I’m back, and what’s next

I seem to have returned to the land of the living — I woke up
this morning wanting to get out of bed and walk the dog. I then
did a reasonable imitation of my usual morning routine, and still
don’t feel like it’s quite time to go back to bed.

As far as what the diagnosis is, since it’s getting better and
not worse, I don’t see any need to burden the medical care system
with this problem, so you’re going to have to put up with my lay
diagnosis. I was running a fever for a good bit of Saturday and
most of Sunday, so I would normally call it flu, not a cold.

Because people have been worrying about flu lately, I’ve been
just saying it’s a cold. I’m not someone who’s ever had the kind
of cold a lot of people get where it slows them down for a week or
even longer, but they never run a fever or get into a state where
they should clearly be in bed. I suspect that this isn’t because
I’m immune to those viruses; I suspect it’s because the virus that
gives some poeple a stuffed up head but not much else for a week
gives me a fever and a stuffed up head for a couple of days.

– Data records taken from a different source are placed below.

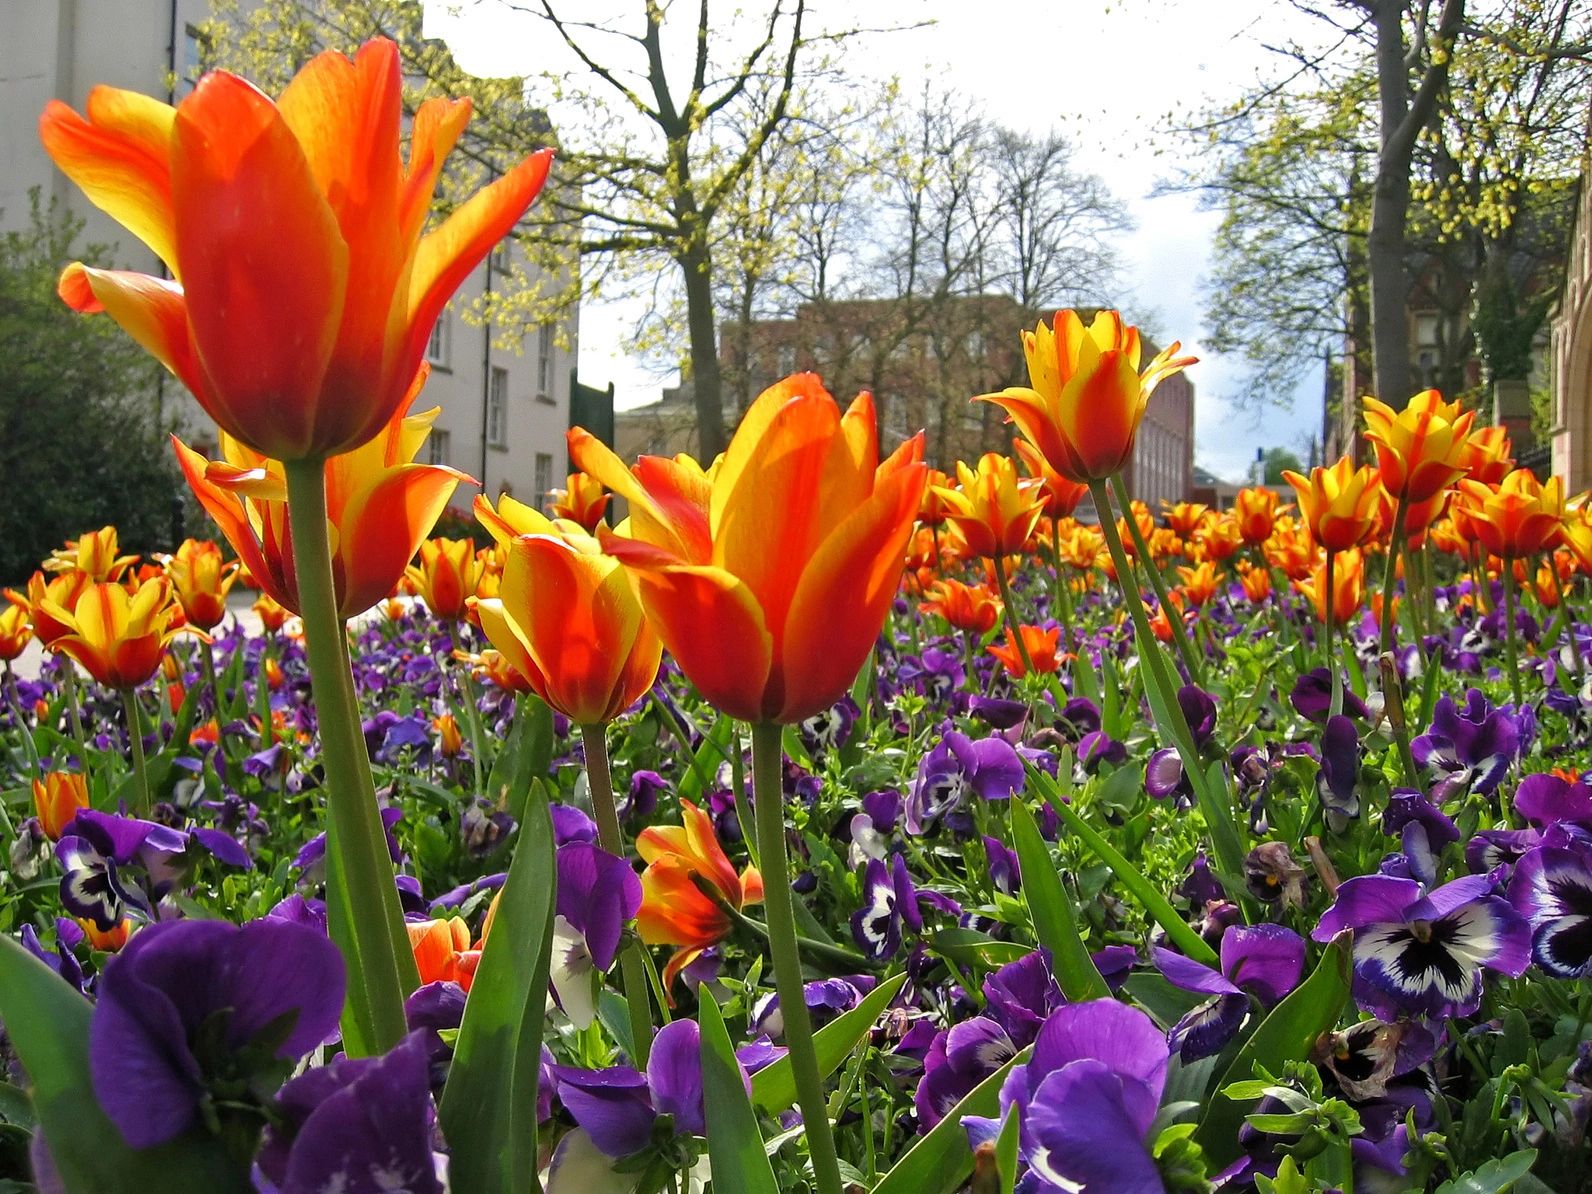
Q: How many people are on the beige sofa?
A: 0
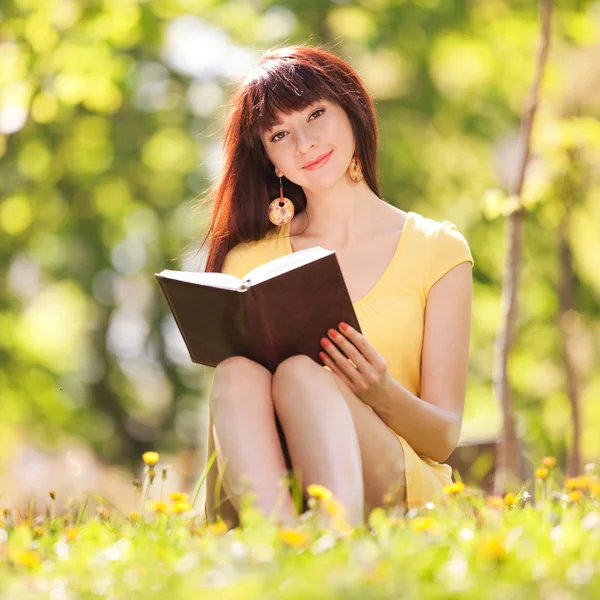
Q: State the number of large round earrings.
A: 2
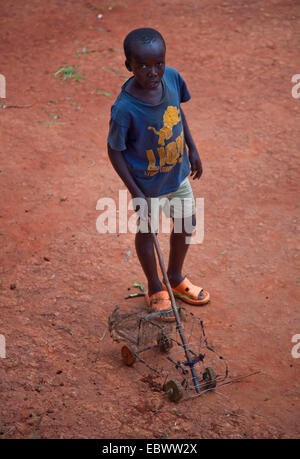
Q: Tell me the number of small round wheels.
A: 4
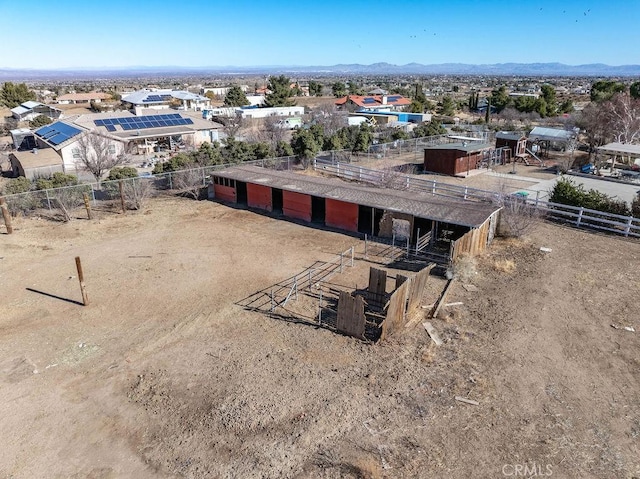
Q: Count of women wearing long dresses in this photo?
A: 0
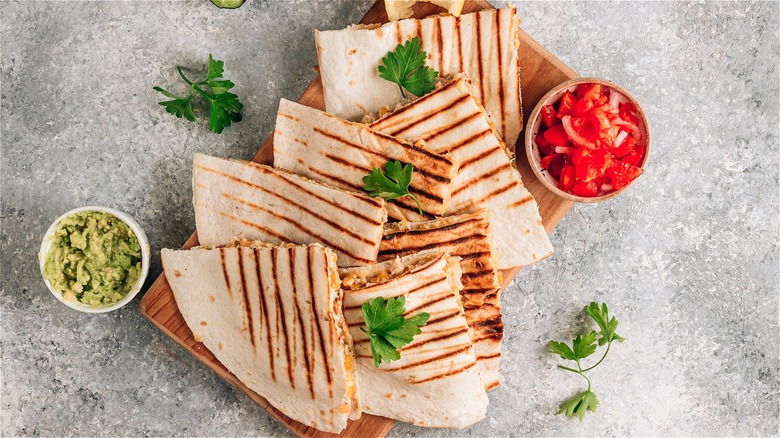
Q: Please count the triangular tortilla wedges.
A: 7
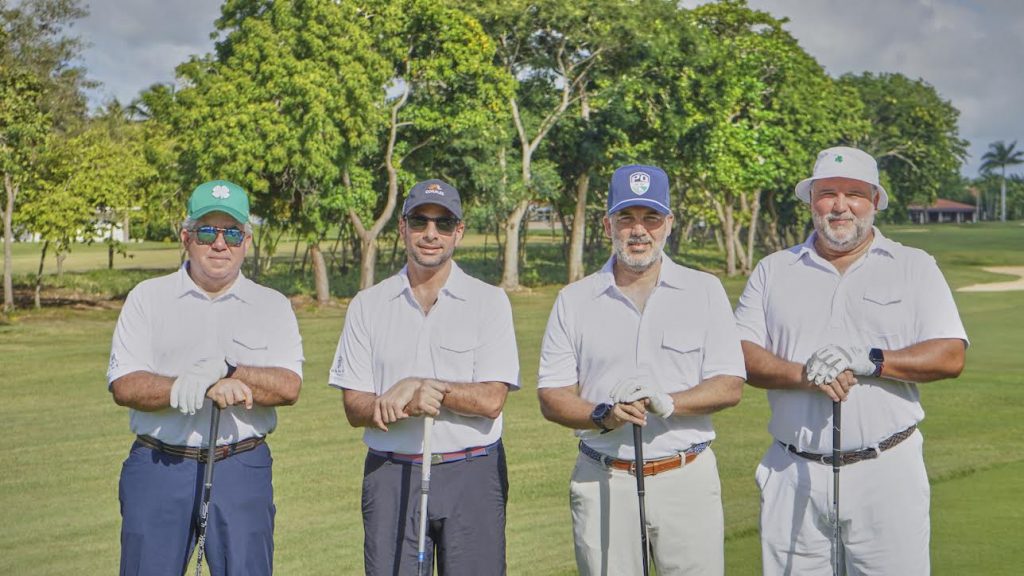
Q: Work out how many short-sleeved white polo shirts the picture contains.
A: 4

But if it is flu, I had the regular flu vaccine 2 weeks ago.
So it’s either a regular flu virus that got in under the wire
before my immunity took hold (or even got a little bit of help
from the virus in the vaccine), or a flu strain that isn’t in the
regular virus. In which case, it’s entirely possible that it’s
H1N1. But if so, I don’t seem to be one of the people that H1N1
kills.

What I would have been doing if I hadn’t been in bed

I have to move the laymusic.org site from the old
ISP (hostrocket) to the
new ISP (dreamhost). Note
that this isn’t in any way a criticism of hostrocket as a host if
it meets your needs. I acquired the dreamhost account when I
desperately needed a way to move a bunch of mailman
mailing lists to a new place. They’d been hosted on my home
machine when I had my internet connection from speakeasy, and this wasn’t
going to work when I started connecting with comcast.

Hostrocket doesn’t offer mailman, and while I could probably
have managed to move the mailman lists to what they offer instead,
the non-technical people who’ve been administering some of the
mailman lists would have had a lot of trouble, and I thought that
even for my purposes, mailman was better. So I found a coupon
code that gave me the first year of dreamhost hosting for very
little money. Last Spring I moved the music publishing part of
the site to dreamhost, and now I’m moving the rest of it, before
I owe hostrocket for another year.

Just moving the existing site to a place on dreamhost and
pointing the laymusic dns to the new place would be easy, but what
I’m trying to do is to move the pieces that should be on this site
and that I want to maintain
into the laymusic wordpress installation, and then I’ll just have
a pointer to the old stuff for historical reasons.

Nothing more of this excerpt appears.